(Dataset entries)
★ ★ ★ ★ ★

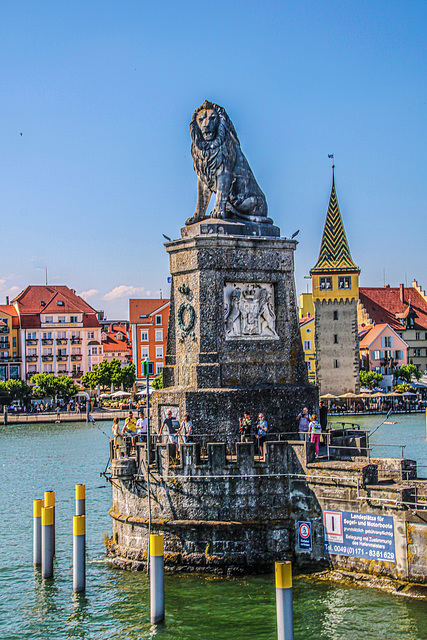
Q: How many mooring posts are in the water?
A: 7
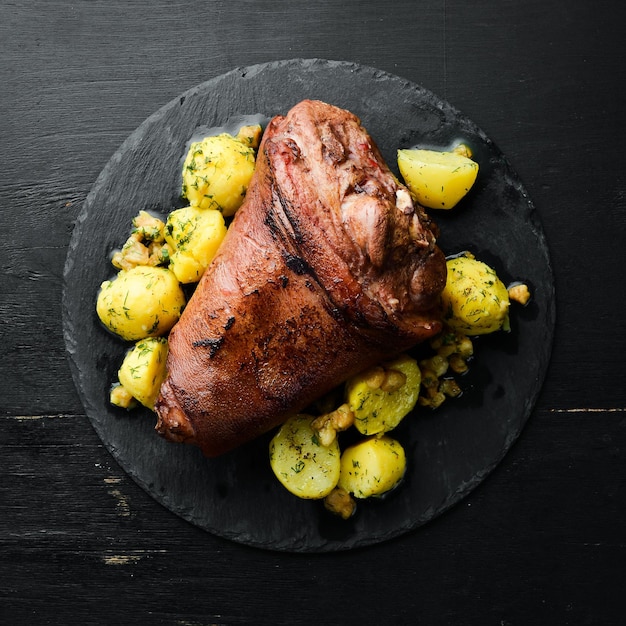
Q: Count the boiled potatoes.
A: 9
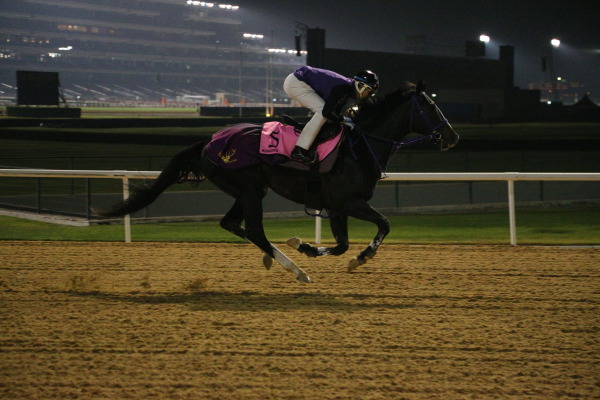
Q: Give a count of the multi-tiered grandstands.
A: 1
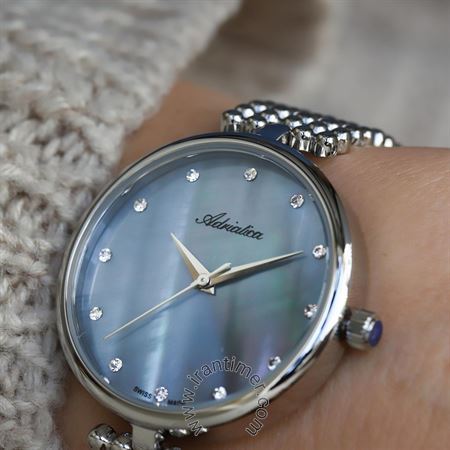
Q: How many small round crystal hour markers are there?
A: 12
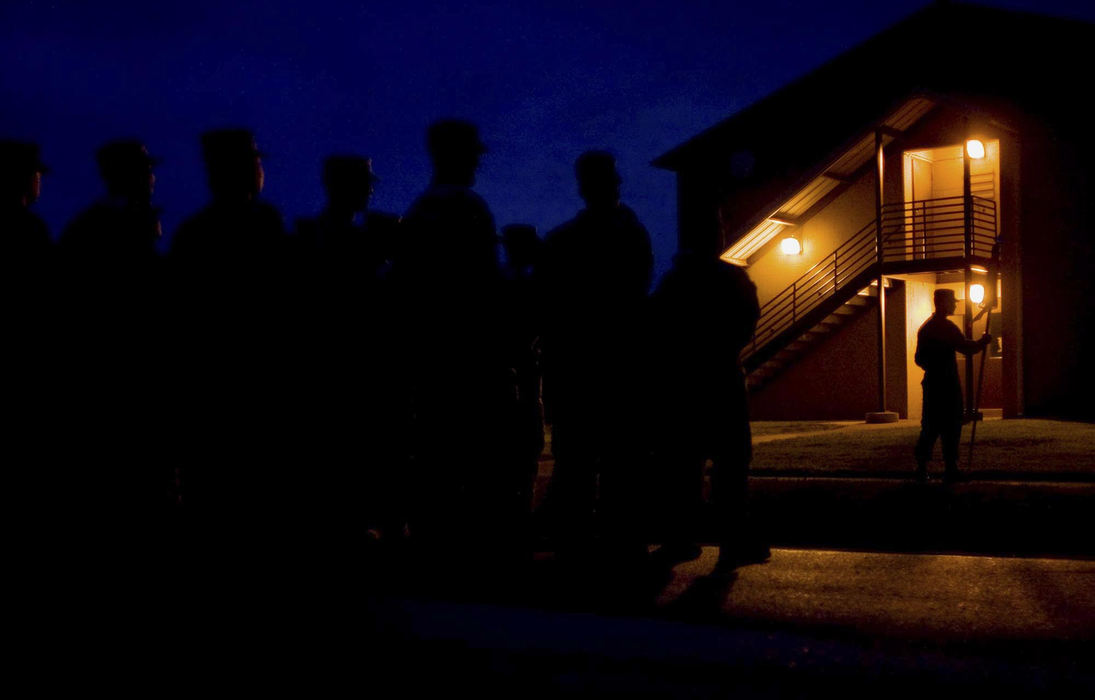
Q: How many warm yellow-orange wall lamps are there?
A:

★ ★ ★ ★ ★

# [Problem]
Make an exact copy of every entry above, but keep the pictures out of it.

# [Reply to the exercise]
Q: How many mooring posts are in the water?
A: 7
Q: Count the boiled potatoes.
A: 9
Q: Give a count of the multi-tiered grandstands.
A: 1
Q: How many small round crystal hour markers are there?
A: 12
Q: How many warm yellow-orange wall lamps are there?
A:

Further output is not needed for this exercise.